PROVIDED DATA:
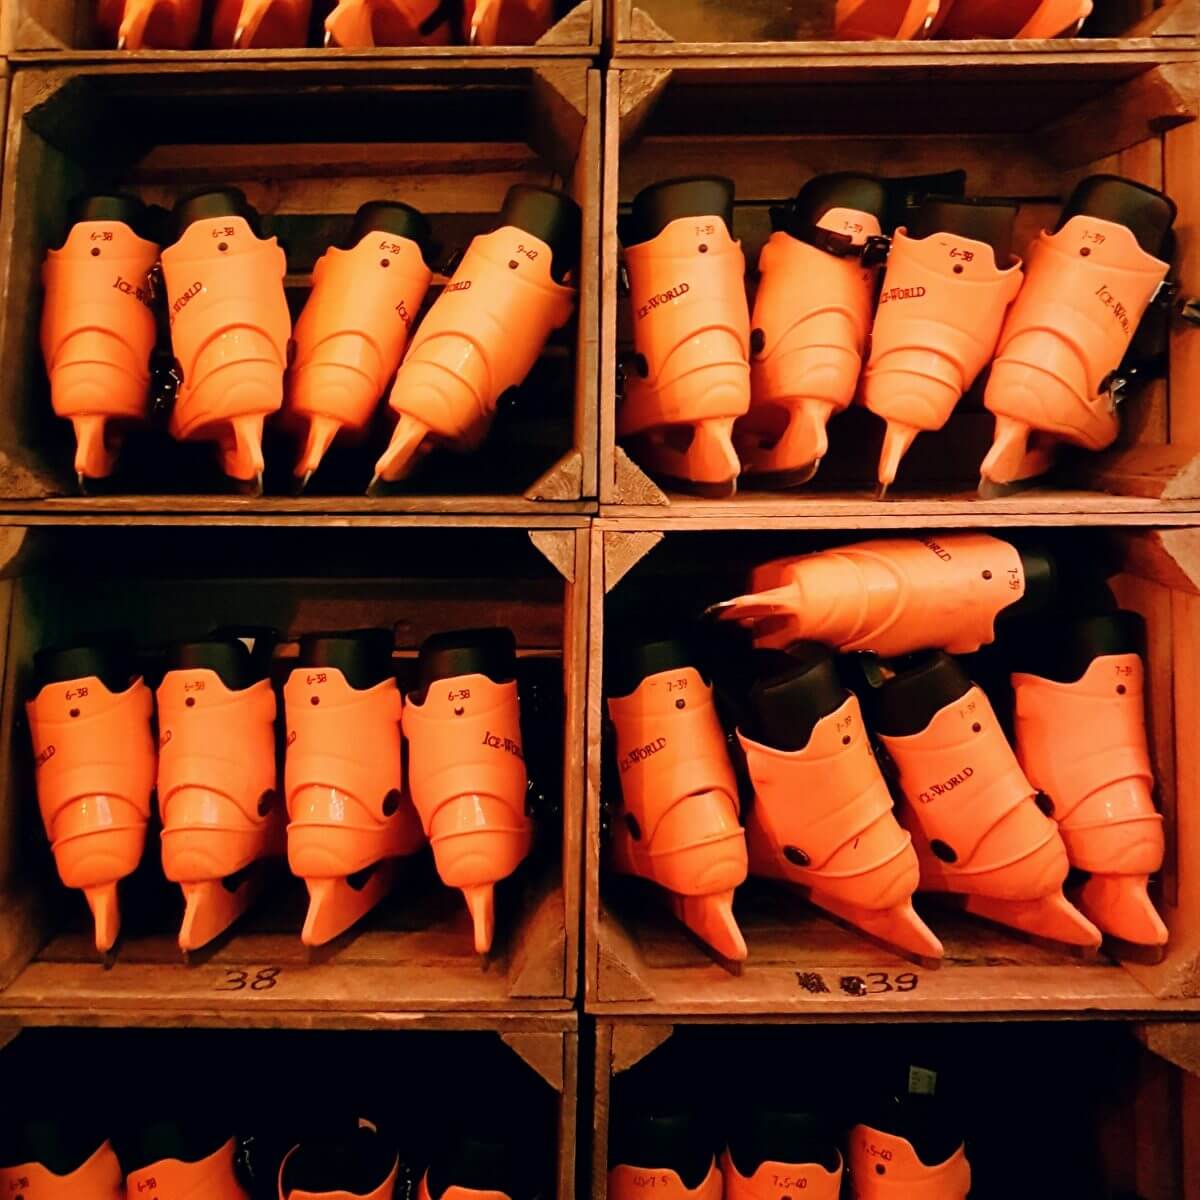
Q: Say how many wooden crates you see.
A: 8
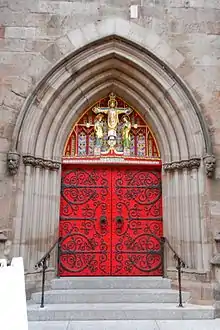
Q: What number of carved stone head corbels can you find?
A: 2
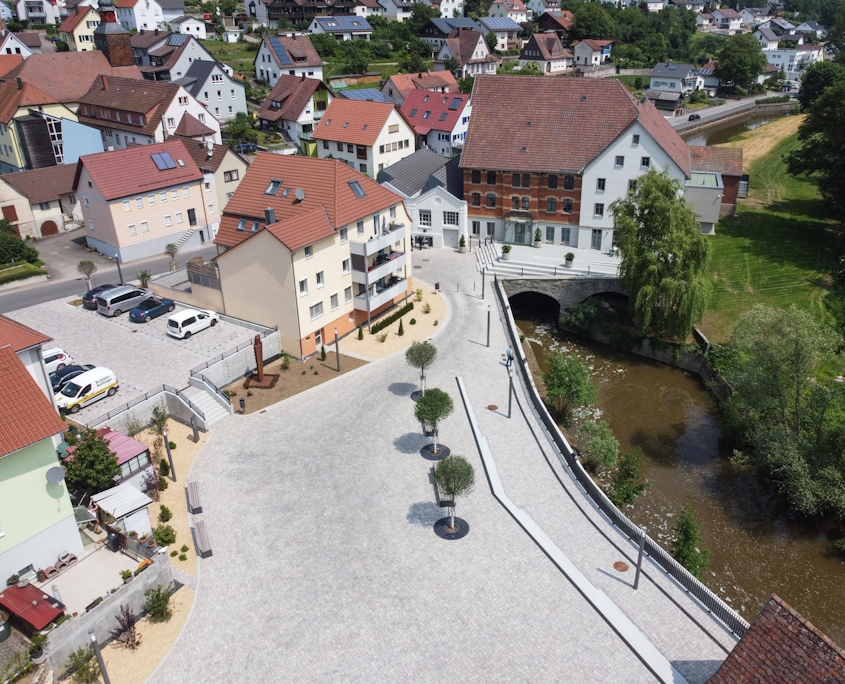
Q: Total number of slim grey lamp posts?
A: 8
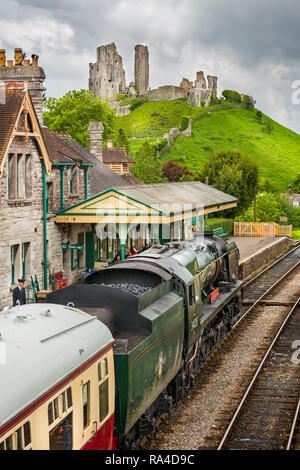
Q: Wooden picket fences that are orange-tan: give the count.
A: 1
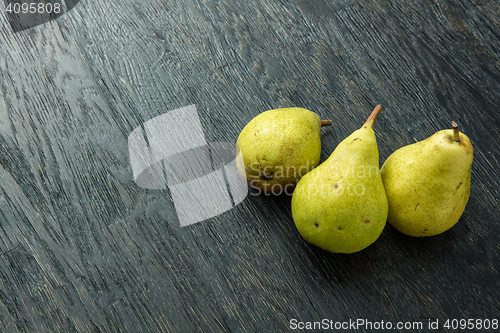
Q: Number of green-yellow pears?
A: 3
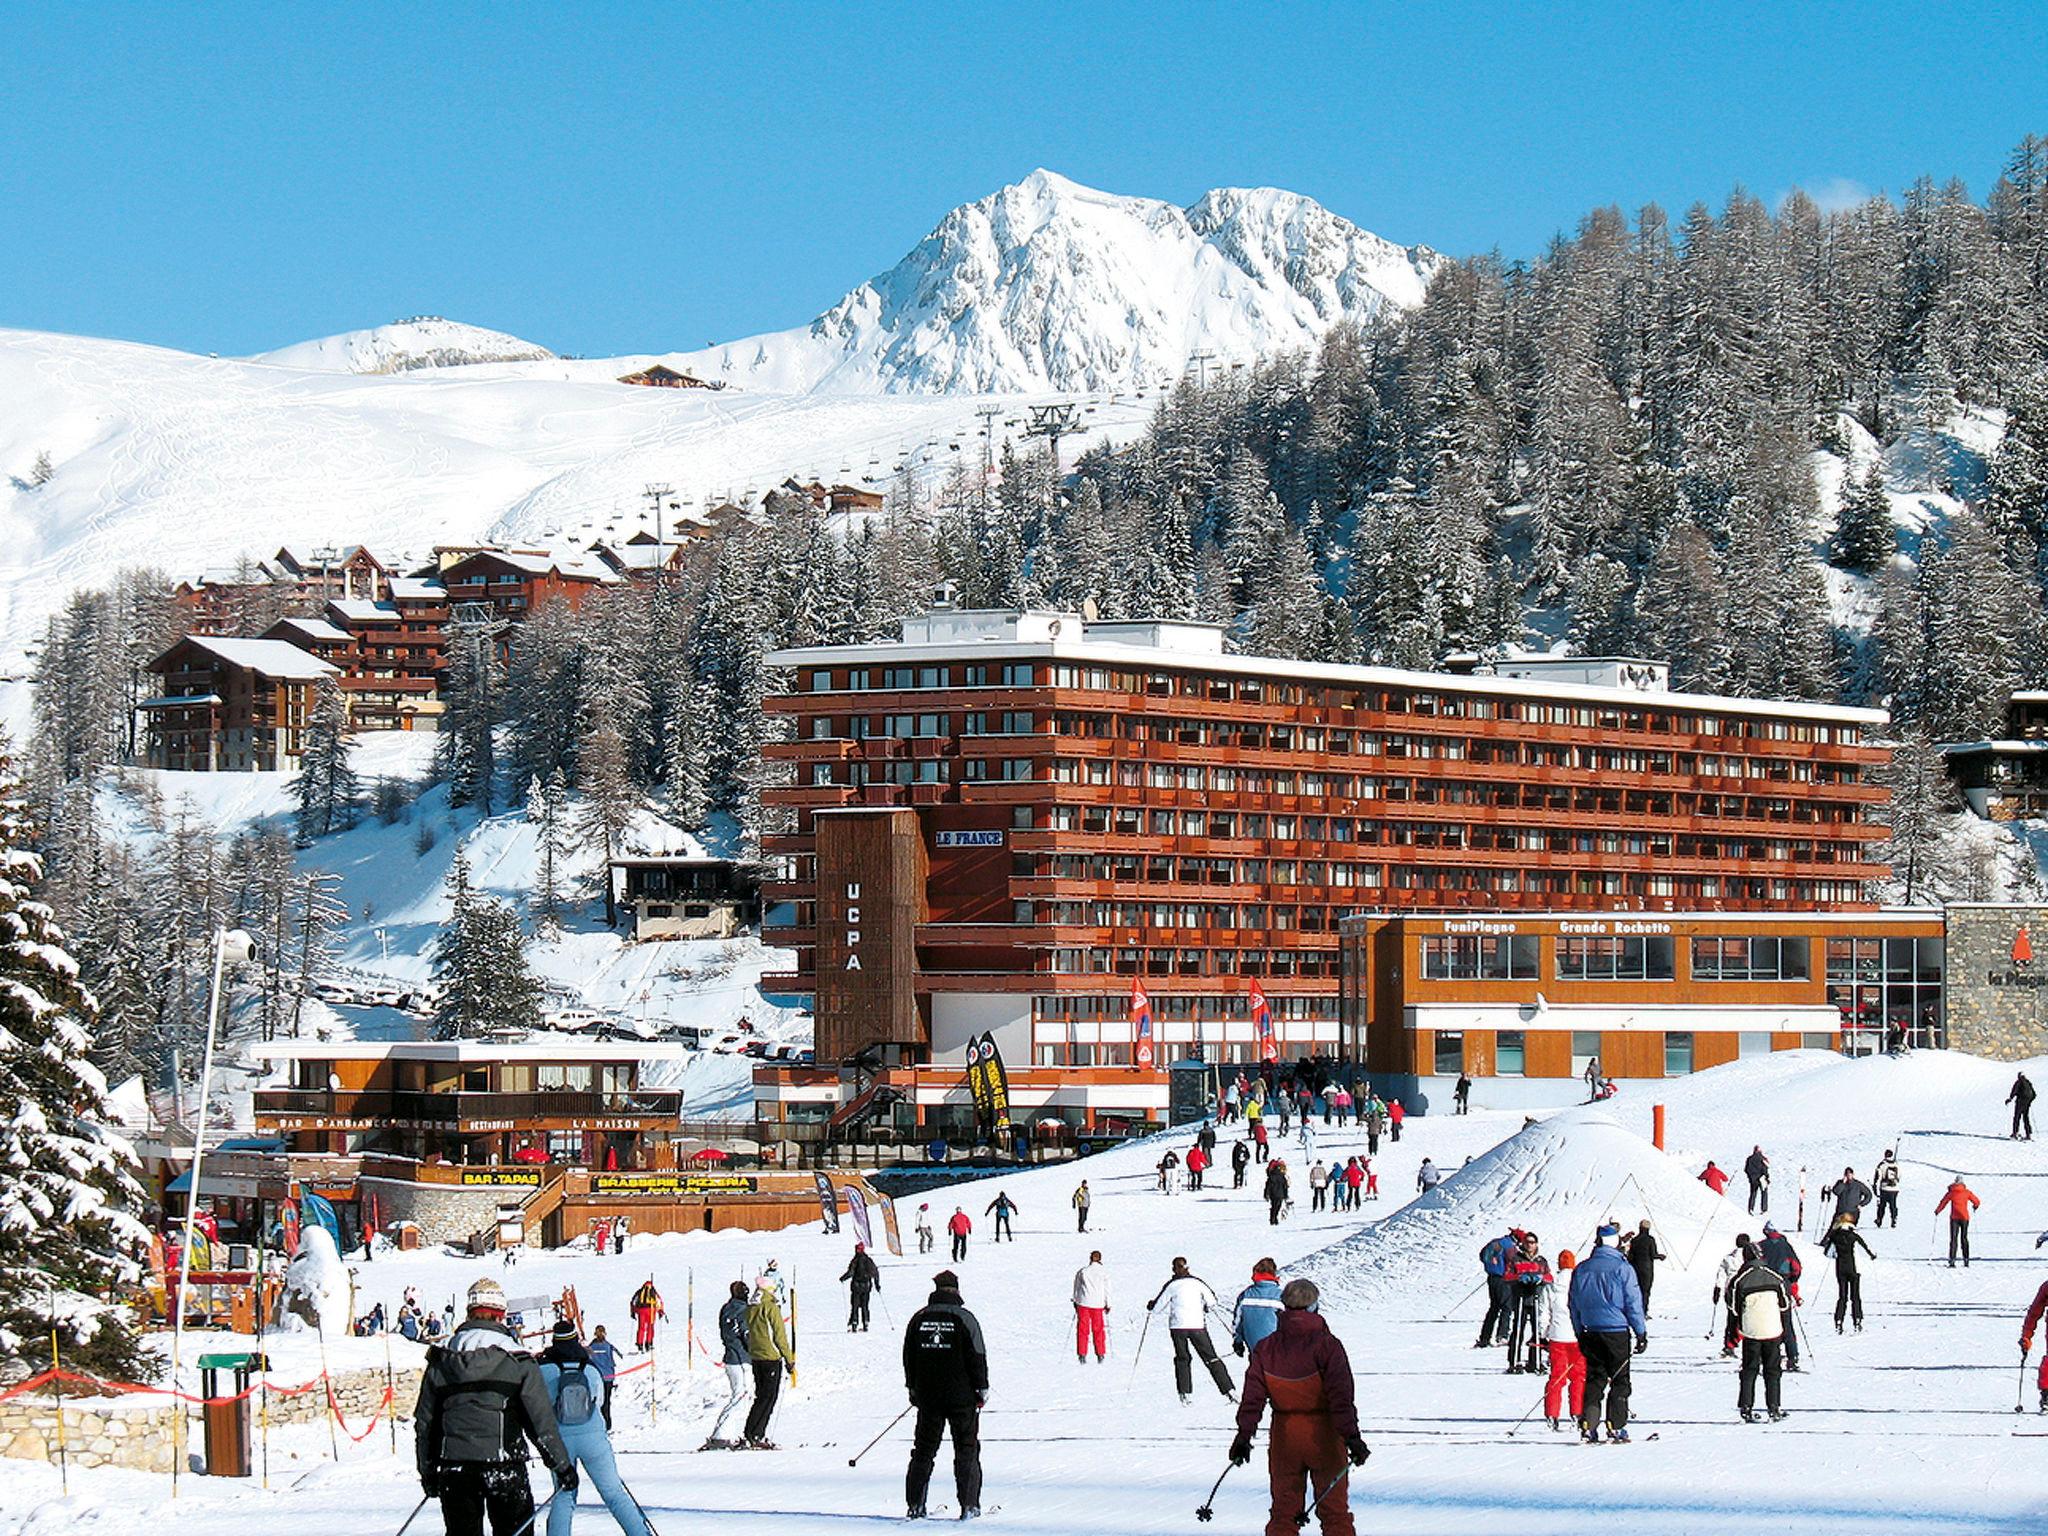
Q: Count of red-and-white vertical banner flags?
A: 2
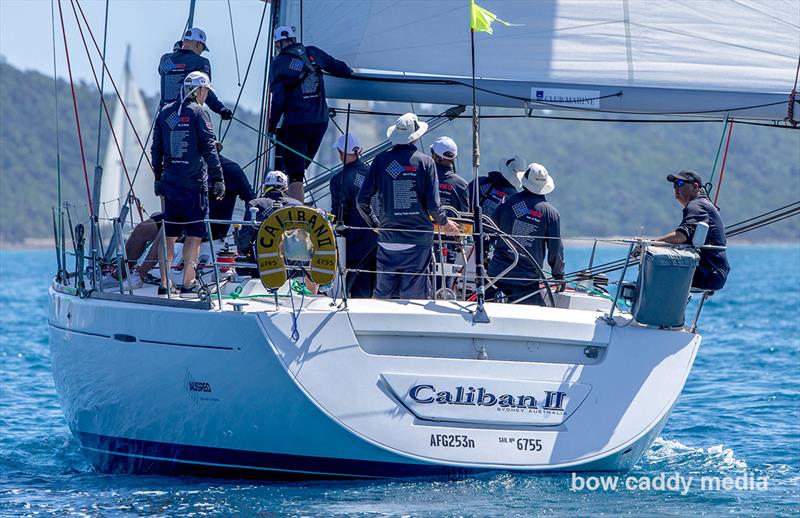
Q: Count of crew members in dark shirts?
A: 11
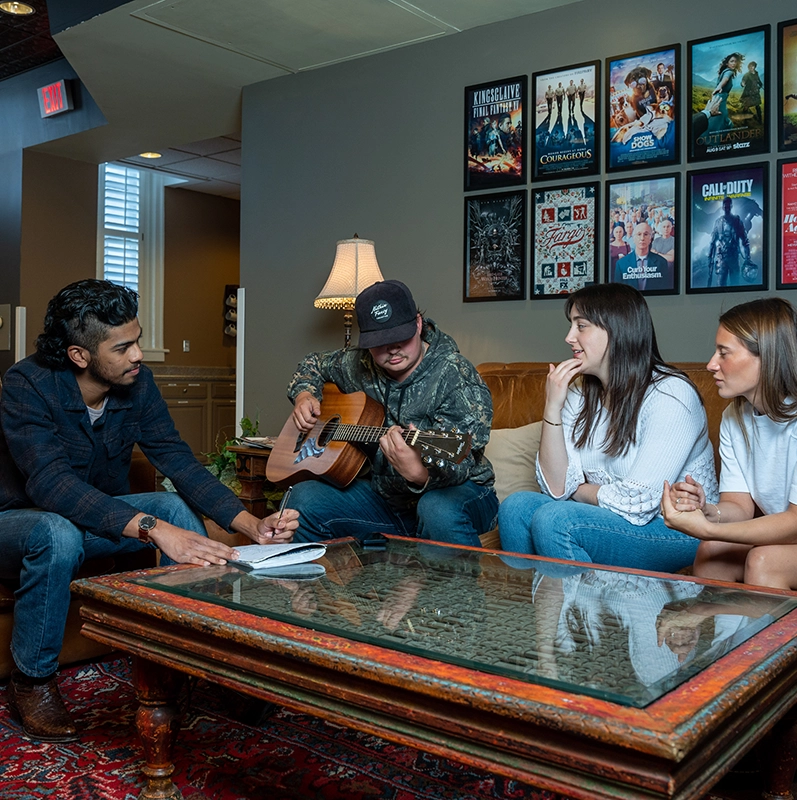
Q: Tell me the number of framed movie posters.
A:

EXERCISE DETAILS: I'd like every record transcribed exactly, with no pictures carried over.

RESULT OF THE EXERCISE:
Q: Say how many wooden crates you see.
A: 8
Q: What number of carved stone head corbels can you find?
A: 2
Q: Total number of slim grey lamp posts?
A: 8
Q: Wooden picket fences that are orange-tan: give the count.
A: 1
Q: Number of green-yellow pears?
A: 3
Q: Count of red-and-white vertical banner flags?
A: 2
Q: Count of crew members in dark shirts?
A: 11
Q: Tell me the number of framed movie posters.
A:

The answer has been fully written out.